7 de outubro de 2014

Neste artigo Roberto Sávio, fundador da agência IPS e editor de Other News, analisa a falta de respostas concretas e o abuso de lugares comuns na Cúpula sobre o Clima, transcorrida em 23 de setembro em Nova York. Também sobre a decisiva Conferência sobre Mudança Climática, em 2015, pergunta: Nossos dirigentes políticos desperdiçarão novamente a oportunidade de fazer algo concreto? Continuarão a esperar para ver como o tempo se esgota para o planeta e para a humanidade?

Por Roberto Sávio*

Se fosse necessário demonstrar que estamos diante da total ausência de uma governança global, a Cúpula sobre o Clima, convocada excepcionalmente pelo inerte secretario geral da Organização das Nações Unidas, Bank Ki-Moon, em 23 de setembro, em Nova York, seria um exemplo muito bom.

Parece claro que finamente pousou nos líderes políticos a evidencia de que há um problema muito urgente, a mudança climática em nosso planeta.

Não obstante, a falta de respostas concretas, além do uso e abuso de lugares comuns generalizados sobre o tema, tem sido impressionante.

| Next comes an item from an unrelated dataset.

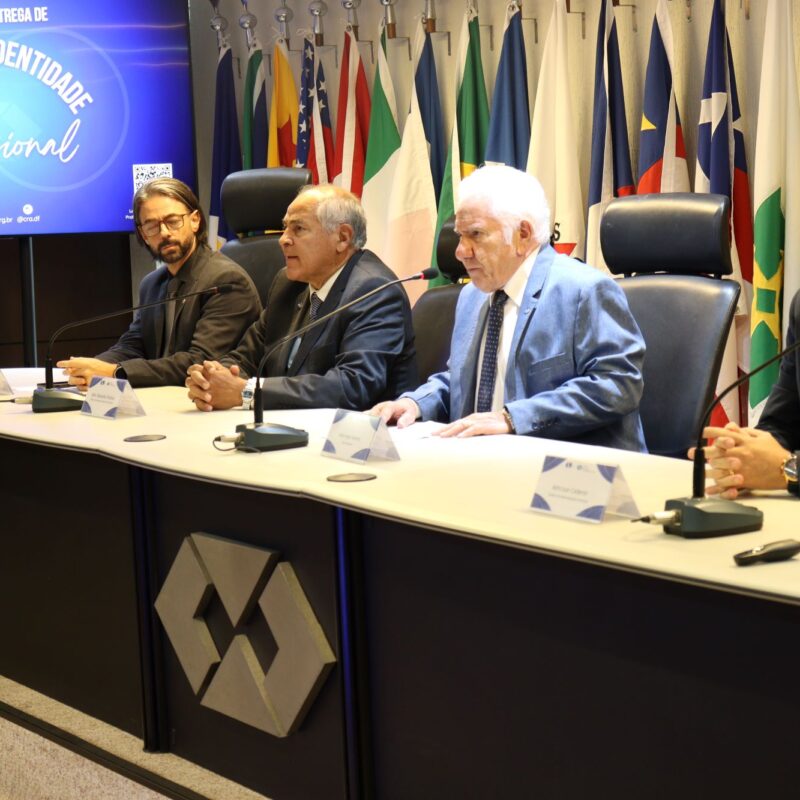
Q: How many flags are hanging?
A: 14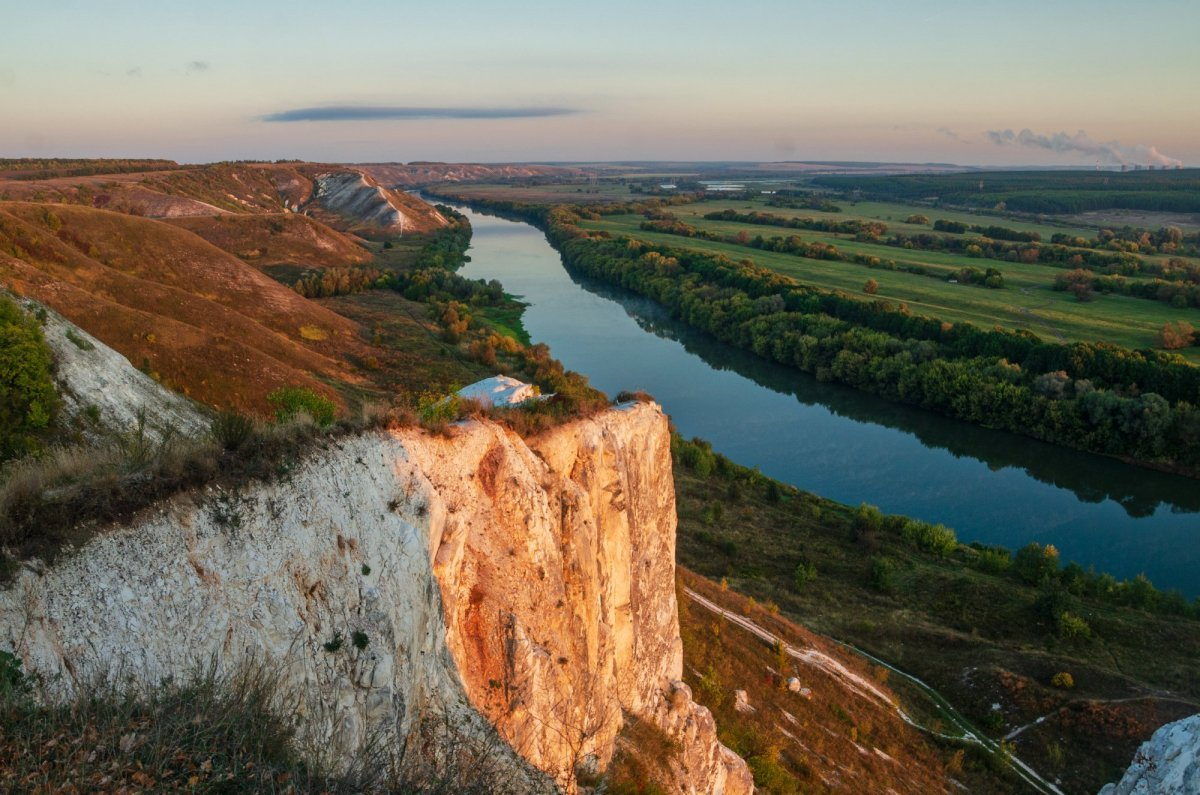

Sem deixar de reconhecer o problema, muitos líderes encontraram a maneira de esquivar sua responsabilidade indicando limitações em seus países.

Essa foi a fórmula a que recorreu o presidente dos Estados Unidos, Barack Obama, para deixar claro que o Congresso legislativo de seu país não estaria disposto a ratificar um tratado internacional sobre o clima.

Essa posição obedece neste caso a que o Congresso não aceita a vinculação dos EUA ao tratado devido a seu destino excepcional, que não lhe permite ser objeto de escrutínio ou controle por parte de outros que não seus próprios cidadãos.

Estados Unidos se converteu em um país disfuncional, onde o poder judicial, legislativo e executivo não logram cooperar, inclusive em temas cruciais.

Anant Geete, ministro indiano da Industria Pesada e Empresas Públicas, afirma que o crescimento de seu país tem prioridade absoluta, e por isso, Índia seguirá o caminho da industrialização e da energia fundada no carvão, enquanto que outras energias renováveis se incorporarão progressivamente, ainda que isso provoque que o país se converta no maior contaminador mundial.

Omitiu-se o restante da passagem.